▶ _Dataset_:
• • • • • • •
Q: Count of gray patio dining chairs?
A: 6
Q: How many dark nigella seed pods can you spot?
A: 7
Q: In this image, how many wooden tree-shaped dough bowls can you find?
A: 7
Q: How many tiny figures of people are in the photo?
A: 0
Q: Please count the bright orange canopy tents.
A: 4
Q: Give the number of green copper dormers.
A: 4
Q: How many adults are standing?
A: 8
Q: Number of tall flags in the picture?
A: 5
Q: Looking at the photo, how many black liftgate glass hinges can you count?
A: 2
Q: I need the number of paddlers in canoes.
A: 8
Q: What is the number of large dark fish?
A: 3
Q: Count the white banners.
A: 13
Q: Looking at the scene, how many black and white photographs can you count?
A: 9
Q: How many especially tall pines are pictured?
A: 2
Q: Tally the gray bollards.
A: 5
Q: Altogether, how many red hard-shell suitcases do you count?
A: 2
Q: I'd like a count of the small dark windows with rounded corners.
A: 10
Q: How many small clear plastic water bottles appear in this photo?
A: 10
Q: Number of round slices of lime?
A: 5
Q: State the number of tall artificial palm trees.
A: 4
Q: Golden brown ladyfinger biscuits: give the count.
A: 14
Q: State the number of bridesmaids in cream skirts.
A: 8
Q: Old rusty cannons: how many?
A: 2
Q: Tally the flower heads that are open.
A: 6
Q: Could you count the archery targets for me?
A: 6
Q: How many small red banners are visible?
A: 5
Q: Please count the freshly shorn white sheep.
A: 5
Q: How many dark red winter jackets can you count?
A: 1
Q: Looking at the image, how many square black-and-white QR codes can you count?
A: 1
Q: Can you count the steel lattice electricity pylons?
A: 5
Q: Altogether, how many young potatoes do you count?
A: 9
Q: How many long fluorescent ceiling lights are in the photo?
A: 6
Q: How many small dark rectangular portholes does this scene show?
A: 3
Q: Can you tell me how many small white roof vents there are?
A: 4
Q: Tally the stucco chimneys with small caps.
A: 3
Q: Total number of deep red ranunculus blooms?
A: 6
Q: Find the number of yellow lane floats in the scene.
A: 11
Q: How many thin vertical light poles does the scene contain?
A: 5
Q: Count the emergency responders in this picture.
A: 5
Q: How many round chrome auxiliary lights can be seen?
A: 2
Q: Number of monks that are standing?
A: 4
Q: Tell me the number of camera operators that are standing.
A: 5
• • • • • • •
▶ _Exercise goal_:
Show all lines from the entries that hold "banners".

▶ _Exercise solution_:
Q: Count the white banners.
Q: How many small red banners are visible?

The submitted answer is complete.